喧嘩ではない。行き違いでもない。ただ「合わなかった」だけだと思っている。そう信じたい。
「信じたいんだけどなぁ」
どやどやとした宵をこえたあたりのグランポートの人の波のなかをさまようように歩いている。
ぐ、と一瞬険しくなったような気がしたと思ったら、次の瞬間あのひとは俺に背を向けてどこかへ行ってしまった。追いかけられる雰囲気ではなかった、気がする。普通なら感覚的な感触はそれなりに信じられるのだが、何度も思い返しているせいでそのあたりもあいまいになってしまっている。

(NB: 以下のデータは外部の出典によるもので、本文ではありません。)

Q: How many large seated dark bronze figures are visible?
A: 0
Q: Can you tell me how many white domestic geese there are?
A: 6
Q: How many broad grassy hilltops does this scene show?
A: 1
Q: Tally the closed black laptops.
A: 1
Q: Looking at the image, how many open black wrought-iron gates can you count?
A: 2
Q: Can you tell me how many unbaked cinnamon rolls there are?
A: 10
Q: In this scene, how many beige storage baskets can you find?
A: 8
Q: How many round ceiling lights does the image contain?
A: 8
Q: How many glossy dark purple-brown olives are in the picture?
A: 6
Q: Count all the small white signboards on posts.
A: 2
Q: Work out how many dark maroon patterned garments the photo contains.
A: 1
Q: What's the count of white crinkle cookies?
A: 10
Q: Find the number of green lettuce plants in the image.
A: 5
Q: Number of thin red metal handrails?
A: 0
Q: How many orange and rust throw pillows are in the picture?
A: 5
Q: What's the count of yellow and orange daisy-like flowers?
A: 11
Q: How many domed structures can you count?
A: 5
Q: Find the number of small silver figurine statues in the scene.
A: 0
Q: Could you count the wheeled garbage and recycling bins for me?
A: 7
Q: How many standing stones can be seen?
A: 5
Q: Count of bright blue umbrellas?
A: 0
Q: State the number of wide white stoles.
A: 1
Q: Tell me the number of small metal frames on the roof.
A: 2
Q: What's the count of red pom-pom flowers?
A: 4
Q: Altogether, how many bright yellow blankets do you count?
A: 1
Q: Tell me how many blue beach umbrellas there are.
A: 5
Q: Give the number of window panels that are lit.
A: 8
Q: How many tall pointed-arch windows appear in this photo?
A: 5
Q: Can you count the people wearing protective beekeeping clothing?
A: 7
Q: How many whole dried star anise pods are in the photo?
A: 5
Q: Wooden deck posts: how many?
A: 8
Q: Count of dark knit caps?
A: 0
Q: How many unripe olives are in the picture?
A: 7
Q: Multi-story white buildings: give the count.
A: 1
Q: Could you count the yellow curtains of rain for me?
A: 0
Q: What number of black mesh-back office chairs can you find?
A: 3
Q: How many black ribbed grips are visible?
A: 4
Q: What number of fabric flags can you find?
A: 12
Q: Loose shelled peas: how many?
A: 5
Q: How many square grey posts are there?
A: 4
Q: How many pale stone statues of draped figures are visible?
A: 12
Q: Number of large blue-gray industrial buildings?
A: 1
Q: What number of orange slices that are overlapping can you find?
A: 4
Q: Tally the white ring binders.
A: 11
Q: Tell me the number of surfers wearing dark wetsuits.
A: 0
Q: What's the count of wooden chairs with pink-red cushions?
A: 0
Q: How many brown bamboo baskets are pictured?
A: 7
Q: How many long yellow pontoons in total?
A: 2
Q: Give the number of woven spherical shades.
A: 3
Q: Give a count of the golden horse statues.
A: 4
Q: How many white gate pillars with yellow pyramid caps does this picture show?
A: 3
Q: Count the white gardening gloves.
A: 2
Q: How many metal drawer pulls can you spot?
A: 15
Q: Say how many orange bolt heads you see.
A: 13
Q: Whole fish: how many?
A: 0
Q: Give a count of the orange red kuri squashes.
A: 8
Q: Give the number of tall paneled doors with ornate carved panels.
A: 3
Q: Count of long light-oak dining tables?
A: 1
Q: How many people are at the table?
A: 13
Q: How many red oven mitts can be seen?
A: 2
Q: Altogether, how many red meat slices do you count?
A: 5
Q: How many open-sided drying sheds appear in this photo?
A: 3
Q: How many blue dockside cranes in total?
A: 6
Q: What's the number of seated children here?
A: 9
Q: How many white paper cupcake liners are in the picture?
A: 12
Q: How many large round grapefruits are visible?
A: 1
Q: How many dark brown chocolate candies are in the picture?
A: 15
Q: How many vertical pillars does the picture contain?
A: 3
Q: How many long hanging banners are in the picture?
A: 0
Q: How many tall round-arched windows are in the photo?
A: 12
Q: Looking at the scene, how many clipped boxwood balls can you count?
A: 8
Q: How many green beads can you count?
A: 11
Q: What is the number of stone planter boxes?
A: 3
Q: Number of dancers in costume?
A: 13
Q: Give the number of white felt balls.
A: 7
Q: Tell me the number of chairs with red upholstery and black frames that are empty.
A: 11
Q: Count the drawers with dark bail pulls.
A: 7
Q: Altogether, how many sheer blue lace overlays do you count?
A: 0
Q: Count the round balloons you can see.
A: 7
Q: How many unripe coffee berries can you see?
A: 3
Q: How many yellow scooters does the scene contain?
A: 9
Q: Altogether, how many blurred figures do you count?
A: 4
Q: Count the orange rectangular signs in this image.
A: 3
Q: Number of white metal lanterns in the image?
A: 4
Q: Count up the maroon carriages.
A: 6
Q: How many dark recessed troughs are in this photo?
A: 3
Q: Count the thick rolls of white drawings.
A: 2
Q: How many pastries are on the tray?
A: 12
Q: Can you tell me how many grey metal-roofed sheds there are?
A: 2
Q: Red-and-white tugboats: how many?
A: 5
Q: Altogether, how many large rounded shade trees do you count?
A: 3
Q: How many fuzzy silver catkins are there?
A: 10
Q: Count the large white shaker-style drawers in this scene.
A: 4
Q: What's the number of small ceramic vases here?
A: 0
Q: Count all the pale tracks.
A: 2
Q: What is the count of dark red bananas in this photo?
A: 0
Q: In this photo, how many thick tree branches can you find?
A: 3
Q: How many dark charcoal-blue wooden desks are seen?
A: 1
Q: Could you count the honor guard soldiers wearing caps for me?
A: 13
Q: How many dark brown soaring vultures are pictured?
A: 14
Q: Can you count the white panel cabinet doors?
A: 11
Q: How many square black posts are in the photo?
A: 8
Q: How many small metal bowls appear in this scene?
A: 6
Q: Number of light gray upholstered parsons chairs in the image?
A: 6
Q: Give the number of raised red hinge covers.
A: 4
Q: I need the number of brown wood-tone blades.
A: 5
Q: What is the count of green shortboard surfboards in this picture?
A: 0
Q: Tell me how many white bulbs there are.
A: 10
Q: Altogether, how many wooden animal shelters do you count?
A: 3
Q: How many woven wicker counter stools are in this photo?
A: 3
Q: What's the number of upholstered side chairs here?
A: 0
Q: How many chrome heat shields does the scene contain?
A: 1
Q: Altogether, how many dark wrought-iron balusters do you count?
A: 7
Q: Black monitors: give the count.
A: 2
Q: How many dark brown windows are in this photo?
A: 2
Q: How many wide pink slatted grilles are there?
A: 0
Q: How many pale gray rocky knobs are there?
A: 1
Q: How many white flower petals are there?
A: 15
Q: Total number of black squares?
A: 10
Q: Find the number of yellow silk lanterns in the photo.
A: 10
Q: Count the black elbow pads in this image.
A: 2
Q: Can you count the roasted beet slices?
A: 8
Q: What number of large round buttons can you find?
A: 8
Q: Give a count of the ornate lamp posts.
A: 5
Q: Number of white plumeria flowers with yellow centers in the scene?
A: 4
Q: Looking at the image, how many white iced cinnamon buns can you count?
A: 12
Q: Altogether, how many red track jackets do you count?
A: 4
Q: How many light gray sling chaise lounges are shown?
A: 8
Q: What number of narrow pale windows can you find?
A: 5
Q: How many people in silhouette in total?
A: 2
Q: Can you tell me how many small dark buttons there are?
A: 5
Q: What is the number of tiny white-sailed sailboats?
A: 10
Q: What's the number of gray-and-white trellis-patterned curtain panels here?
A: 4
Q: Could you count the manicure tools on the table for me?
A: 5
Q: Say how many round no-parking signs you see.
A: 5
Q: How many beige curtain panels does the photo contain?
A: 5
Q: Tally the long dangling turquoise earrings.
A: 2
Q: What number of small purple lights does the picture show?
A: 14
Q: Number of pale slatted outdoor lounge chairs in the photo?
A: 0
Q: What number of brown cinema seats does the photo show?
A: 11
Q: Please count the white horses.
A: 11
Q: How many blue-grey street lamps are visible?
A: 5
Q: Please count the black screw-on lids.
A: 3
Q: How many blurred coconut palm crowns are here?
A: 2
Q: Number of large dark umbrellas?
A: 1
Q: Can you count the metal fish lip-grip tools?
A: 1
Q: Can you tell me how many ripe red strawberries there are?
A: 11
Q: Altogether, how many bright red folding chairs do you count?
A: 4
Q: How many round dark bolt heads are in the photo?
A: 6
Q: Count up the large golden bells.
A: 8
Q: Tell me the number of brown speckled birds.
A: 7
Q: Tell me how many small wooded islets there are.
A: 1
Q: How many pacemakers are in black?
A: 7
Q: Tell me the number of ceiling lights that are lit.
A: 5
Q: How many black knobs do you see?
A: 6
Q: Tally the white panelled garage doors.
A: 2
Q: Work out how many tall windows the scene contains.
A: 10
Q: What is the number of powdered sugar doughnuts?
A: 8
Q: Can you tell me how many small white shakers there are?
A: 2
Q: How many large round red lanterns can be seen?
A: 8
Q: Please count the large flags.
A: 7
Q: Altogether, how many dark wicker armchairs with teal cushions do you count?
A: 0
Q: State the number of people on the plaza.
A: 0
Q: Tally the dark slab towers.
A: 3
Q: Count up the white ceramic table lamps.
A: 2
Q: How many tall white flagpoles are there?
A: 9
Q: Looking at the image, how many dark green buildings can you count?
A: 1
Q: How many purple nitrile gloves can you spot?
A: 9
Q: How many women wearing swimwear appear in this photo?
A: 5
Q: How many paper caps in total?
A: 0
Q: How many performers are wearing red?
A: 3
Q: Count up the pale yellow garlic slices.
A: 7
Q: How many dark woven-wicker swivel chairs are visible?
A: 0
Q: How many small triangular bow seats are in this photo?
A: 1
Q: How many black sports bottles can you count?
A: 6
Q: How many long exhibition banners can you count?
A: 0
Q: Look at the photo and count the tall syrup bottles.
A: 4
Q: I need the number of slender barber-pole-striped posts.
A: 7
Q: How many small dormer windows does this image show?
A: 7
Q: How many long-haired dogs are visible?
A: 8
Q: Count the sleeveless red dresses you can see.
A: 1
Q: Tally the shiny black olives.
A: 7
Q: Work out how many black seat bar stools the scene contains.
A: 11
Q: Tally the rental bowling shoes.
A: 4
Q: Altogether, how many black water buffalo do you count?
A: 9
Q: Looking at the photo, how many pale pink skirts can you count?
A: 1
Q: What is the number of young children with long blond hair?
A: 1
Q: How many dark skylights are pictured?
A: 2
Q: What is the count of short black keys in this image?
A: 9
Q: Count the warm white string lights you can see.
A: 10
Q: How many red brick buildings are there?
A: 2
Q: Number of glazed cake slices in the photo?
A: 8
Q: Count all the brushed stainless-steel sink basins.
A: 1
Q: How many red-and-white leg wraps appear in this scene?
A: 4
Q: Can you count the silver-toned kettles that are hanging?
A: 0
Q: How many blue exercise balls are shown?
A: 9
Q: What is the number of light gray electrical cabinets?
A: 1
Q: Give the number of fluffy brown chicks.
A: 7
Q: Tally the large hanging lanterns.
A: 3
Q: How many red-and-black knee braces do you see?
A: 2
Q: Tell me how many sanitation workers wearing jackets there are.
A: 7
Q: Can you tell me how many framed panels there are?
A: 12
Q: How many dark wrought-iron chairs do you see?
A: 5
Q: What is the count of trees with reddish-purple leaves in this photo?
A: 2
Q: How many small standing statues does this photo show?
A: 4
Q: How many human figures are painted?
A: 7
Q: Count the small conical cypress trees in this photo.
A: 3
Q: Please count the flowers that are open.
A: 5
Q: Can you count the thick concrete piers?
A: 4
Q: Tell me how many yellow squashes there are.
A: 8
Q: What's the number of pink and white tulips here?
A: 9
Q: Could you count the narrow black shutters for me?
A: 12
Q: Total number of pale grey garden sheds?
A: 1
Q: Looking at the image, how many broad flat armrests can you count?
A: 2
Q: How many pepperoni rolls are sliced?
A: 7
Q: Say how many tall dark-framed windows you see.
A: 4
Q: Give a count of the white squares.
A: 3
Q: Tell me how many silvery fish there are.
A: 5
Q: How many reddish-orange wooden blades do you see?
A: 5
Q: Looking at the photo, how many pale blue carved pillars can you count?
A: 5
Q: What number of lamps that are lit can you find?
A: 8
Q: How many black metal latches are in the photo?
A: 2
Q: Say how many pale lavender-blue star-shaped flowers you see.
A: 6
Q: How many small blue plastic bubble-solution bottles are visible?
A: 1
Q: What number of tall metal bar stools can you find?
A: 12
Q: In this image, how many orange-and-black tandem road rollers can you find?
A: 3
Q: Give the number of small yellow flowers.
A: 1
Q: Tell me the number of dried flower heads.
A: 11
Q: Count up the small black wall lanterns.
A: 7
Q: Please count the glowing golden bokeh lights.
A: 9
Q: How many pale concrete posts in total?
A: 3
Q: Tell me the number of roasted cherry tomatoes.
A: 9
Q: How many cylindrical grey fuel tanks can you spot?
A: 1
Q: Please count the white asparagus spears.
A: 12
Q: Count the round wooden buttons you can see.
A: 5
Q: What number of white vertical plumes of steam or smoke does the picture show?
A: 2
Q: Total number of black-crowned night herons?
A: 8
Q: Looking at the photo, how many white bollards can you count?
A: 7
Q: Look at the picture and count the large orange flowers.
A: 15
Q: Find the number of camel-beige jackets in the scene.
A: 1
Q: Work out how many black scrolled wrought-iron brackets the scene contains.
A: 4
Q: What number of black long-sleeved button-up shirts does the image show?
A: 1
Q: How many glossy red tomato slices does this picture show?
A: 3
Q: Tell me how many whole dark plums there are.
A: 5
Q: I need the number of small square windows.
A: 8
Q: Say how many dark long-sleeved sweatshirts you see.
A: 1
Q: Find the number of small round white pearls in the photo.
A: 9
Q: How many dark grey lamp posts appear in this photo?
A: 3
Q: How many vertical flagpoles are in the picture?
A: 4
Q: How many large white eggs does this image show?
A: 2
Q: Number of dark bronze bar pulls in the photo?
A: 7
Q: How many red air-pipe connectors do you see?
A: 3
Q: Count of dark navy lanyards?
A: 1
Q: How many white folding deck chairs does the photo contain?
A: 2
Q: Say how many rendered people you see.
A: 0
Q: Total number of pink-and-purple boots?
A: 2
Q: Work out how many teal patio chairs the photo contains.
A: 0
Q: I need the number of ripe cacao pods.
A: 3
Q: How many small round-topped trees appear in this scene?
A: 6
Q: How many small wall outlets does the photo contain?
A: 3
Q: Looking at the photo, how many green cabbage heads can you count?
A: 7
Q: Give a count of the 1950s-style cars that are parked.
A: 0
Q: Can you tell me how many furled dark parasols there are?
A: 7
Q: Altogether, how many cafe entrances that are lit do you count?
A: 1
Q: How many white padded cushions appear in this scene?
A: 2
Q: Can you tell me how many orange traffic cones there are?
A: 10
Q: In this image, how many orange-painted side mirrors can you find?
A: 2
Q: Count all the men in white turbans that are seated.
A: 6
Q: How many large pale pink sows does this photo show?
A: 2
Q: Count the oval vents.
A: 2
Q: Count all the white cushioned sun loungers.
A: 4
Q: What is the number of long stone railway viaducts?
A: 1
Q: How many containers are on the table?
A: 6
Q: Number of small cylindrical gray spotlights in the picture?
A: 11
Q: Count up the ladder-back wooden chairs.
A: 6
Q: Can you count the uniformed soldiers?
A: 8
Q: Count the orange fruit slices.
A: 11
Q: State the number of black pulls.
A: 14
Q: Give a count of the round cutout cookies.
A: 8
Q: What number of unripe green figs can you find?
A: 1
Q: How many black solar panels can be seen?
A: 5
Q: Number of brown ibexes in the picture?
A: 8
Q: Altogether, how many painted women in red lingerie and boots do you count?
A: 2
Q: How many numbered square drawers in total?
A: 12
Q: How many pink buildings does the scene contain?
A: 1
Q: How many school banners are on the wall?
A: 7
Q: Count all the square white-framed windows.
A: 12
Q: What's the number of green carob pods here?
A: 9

判断材料にはもうならない。
さっきまで一緒に飲んでいたギルデロイさんは、話を聞き終わって少し考える素振りを見せていたが、やがて怒らせも悲しませもせずに人となんか関わってはいられない、という月並みなこと言ったあと、ちょっと笑ってお前は偽物を掴ませてあいつを弄ぼうとなんかしないだろう――と、本物か偽物なのか素人にはちょっと判別できない小ぶりな石を懐から出して俺に見せた。それはそうだが、俺の「つもり」などあのひとには関係はない。あのひとのことはあのひとだけが決められることだ。そう思いながらグラスを傾けていると、すぐに酔いが回ってきてしまったので、担がれて帰るはめにはなりたくないと、お金だけ置いて早々に退散した。
そしていま。
あまりこんな状態でうろうろしていると危ないかもしれない、という思いと、部屋にこもっていたら余計にネガティブな思考に引きずられるだろうという予感の間で右往左往している群衆の人が、俺のはまっている状況だ。
ああ、でも少し飲み足りないな――そう、手持ちを思い出そうとしていると。
「あ――」
「いやがった」
明かりの灯る窓の下。少し安らげるほんのわずかなスペースで、俺たちは何の偶然か鉢合わせた。俺は突然のことに人間らしい表情を失う。突然立ち止まった俺は後ろを歩いていた労働者風の男に突き飛ばされ、あのひとに抱きとめられた。
「おい、私の連れに何をした?」
頭上から降ってくる剣呑な声と、背中で感じるたじろいだ気配。振り返ると男は小銭をあのひとに放り、人の波に溶け込むように去っていった。
「やれやれ、こんなんじゃつまみひとつにもなりやしない」
「ヴィオラさん、僕は――」
浮びあがっているあのひとのシルエットから半歩下がる。たぶん今日は何もする気になっていないのだ。余計なことを言う前に――
「逃げるな。ひと仕事終えたばかりで懐は上々。――これ以上言うことがあるか?」
「え、いえ。それは」
少しためらう。後ろ暗い金がどうということではなく、もしこのひとを追いかけている人たちがいた場合の心配だ。が、そんな心配はいらない、というこのひとの言葉に、俺は不安を感じながらもうなずく。
「大丈夫だ。仕事が分かるのはあす朝以降のはずだし、そうでなかったとしてもお前ひとりくらい簡単に守りきれる。少し飲んでいるようだが、まだ余裕だろう?」
「まあ。驚いたらかなり醒めましたし」
「上等だ。――」
あのひとがす、と俺の耳元に顔を寄せ、思いもよらぬ言葉を口にする。俺は驚きと意外さに胸が締めつけられる。このひとがこんな言葉を――そんな種類の内容だった。
「じゃ、行くぞ」
そう言うとあのひとは俺の手をとって早足に歩きはじめる。俺はその手を握り返すと、頼もしすぎる背中を追って、グランポートの夜に再び飛び込んだ。